Тут же перед ним, но уже гораздо ниже, возникли хитрющие, жадные, бегающие туда-сюда маленькие поросячьи глазки и какая-то обезличенная личность с толстой американской сигарой в таких же толстых брезгливых губах, по южно-русски прохрипела:
– Брильянты… Там… Га? Камушки? Золотишко…. Какое? Ваш-бродь! Крестики, перстни… Га? Имеешь на продажу? Фору дам, таки не пожалеешь?
– Ну какое там золотишко, разве Вы не видите..,– едва слышно проговорил он и уже толстые кривые губы тут же увлеклись куда-то дальше беспощадным людским потоком и навсегда исчезли из виду и из его жизни, сменившись играющими, обтянутыми телесными вычурными чулками бедрами и опять откуда-то сверху высоким фальцетом пропели:
– Всего шесть марок… И… Я разрешу Вам… все… Тут недалеко, за углом… Всего шесть… Марок. Я… все!
Он сперва и не смог понять, за что у него просят шесть марок…
Боже ж мой, как же хочется есть…
Владимир медленно поднял голову, ему стало душно, он вдруг потерял из виду и эту галдящую толпу, и эти самые дома, эти голые осенние деревья, этих грачей, он вдруг погрузился в какую-то звенящую гулкую пустоту, он уже ничего не слышал и почти ничего не видел, предметы перед ним качались и расплывались в смутные, колышущиеся тени, ноги его подкашивались и он с ужасом, последними всполохами своего сознания вдруг подумал, что вот сейчас он, русский офицер, бывший полковник русского Генштаба, свалится, как последний бродяга без роду и без племени, на этой сырой и холодной берлинской мостовой, упадет и больше никогда уже не поднимется, будет лежать, коченея, и назавтра рано, туманным утром подъедет телега с мрачным служкой и железным багром закинет в эту телегу его такой жалкий и уже остывший труп…

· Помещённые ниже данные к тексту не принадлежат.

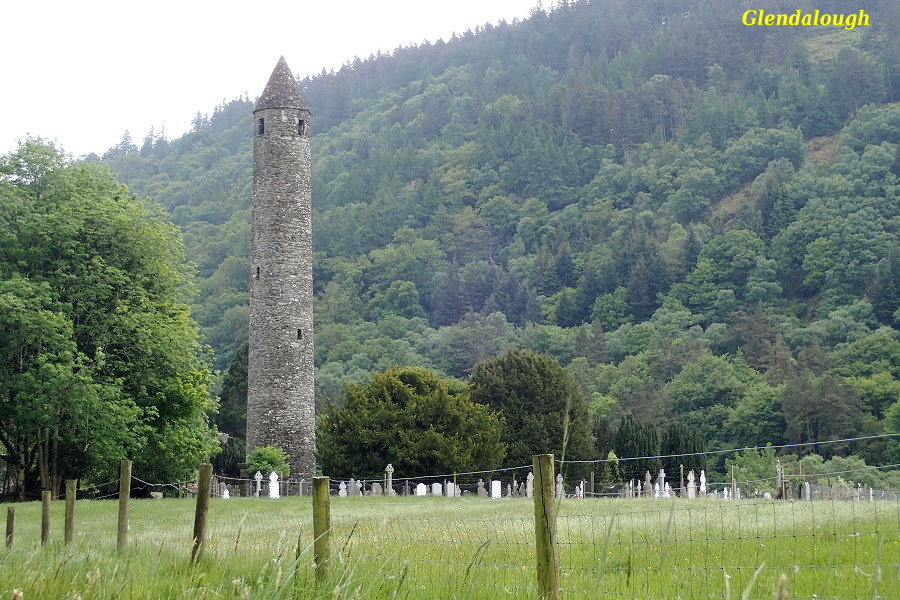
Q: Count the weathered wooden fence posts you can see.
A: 7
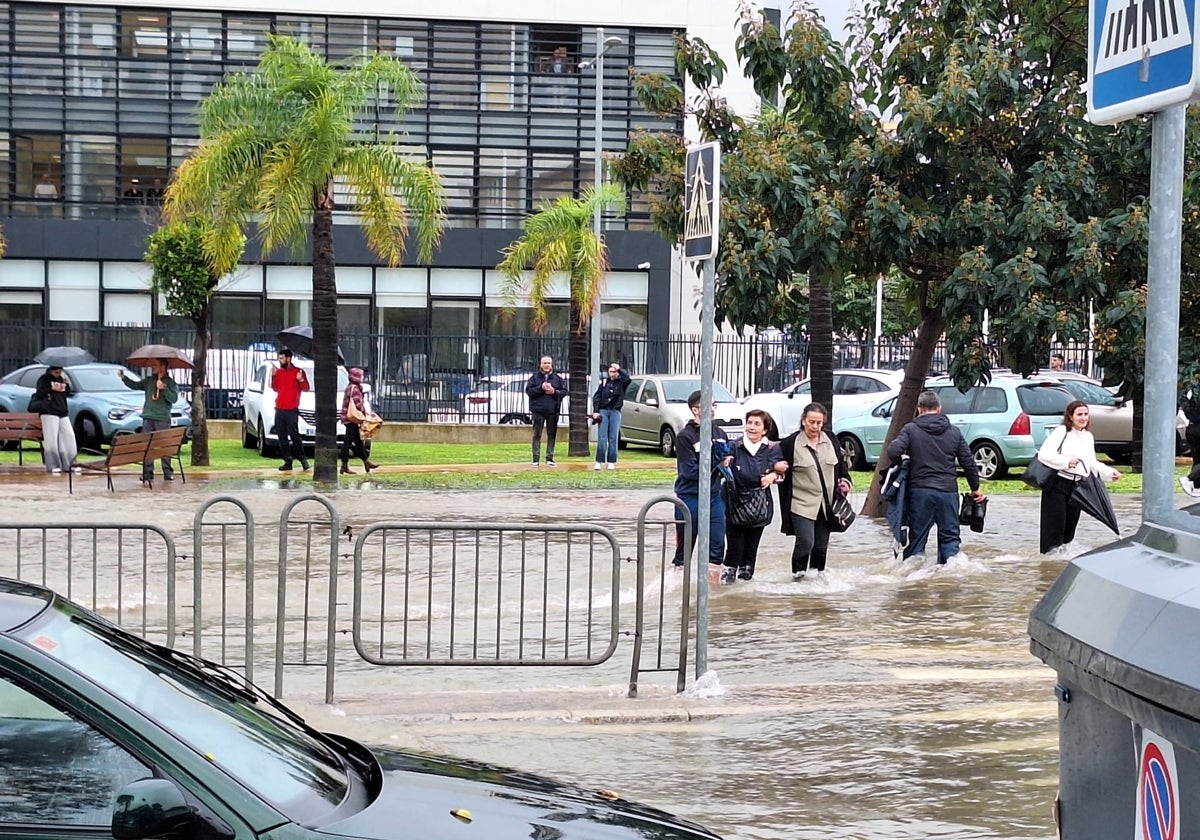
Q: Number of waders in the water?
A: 5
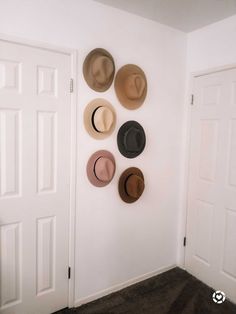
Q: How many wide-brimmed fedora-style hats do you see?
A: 6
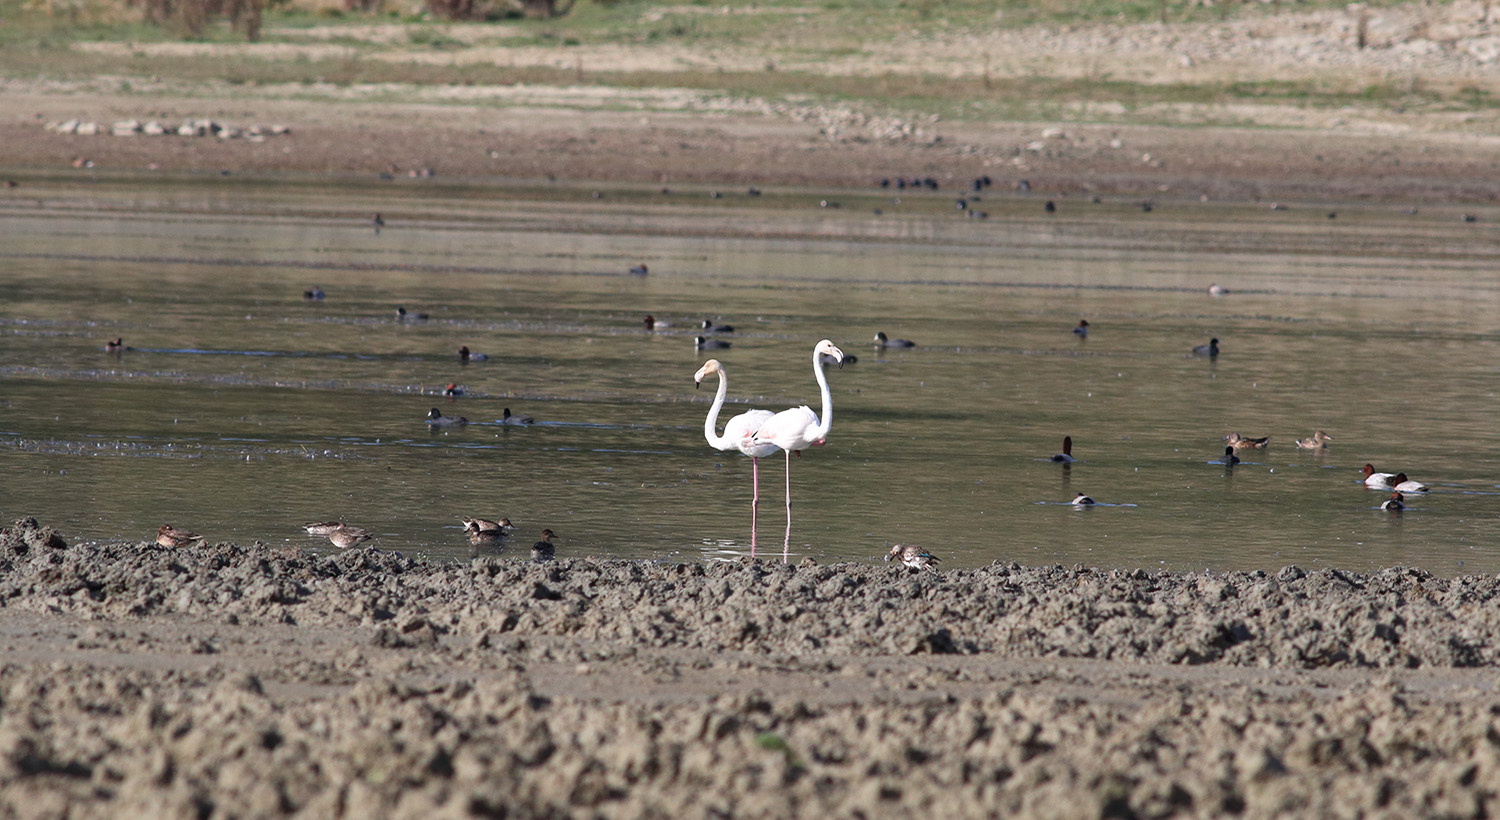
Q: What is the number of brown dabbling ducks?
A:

– Нет! Прочь! Про-о-очь!! Нет-нет, нет… Прочь, бежать, бежа-а-ать! Из этого места, из этого проклятого города, чужого, холодного города-камня, города-призрака, бежать, бежать!.. Куда-нибудь, на свалку, в лес, в поле. Куда-нибудь! Там, там умереть… Там лежать … Пусть звери, собаки, волки терзают… Падаль… Только не здесь… Только не под ногами этих… Серых, немых… Валькирии. С крючковатыми носами. Ждущие своих викингов… Нет, нет… Бежать, бежать, бежать…
И вдруг сладкий, ароматный запах жареной картошки на свином сале, такой привычный, такой земной, такой простой и такой оглушительный ударил в его ноздри, в его пожираемое голодом сознание и он поднял голову, и едва различая снизу немецкие буквы, прочел:
– Pra-ger – Di-le…
Голодный щенок за шинелью, на его груди, о существовании которого на белом свете Крестинский уже давно позабыл, тоже, видать, услыхавши этот запах, вдруг зашевелился и тонко, жалобно заскулил.
– Что, небось «по-прагер-диль-ствовать» зашли? А? Не понимаете? И я не понимаю. А вот так вот выражается Андрюшка Белый. Дурачок, что с него взять… А ведь – большой человек! А Вы проходите, полковник, проходите, тут все наши, – человек с очень умными глазами, лет тридцати с гаком, с густой шевелюрой над темным продолговатым лицом, попыхивая длинной трубкой, чуть оторвавшись от старенькой пишущей машинки, заговорил вдруг низким бархатным голосом и Владимир понял, что обращаются именно к нему:
– А Вы, милейший полковник, небось, меня не помните? Тихорецкая, станция, кучка испуганных, затюканных в отступлении интеллигентов. И полковник, драгунской шашкой отгоняющий эту толпу с пути хода бронепоезда? М-да. Не помните. А впрочем, откуда же Вам… А я Вас тоже не признал сперва из-за этой Вашей худобы и этой цыганской бороды. И без той шашки! – вдруг расхохотался он, – э-эх… Было времечко. Давайте я Вас угощу нашим желудевым кофе?
– Простите, н-не… имел чести, – чуть слышно пролепетал Владимир и виновато осекся.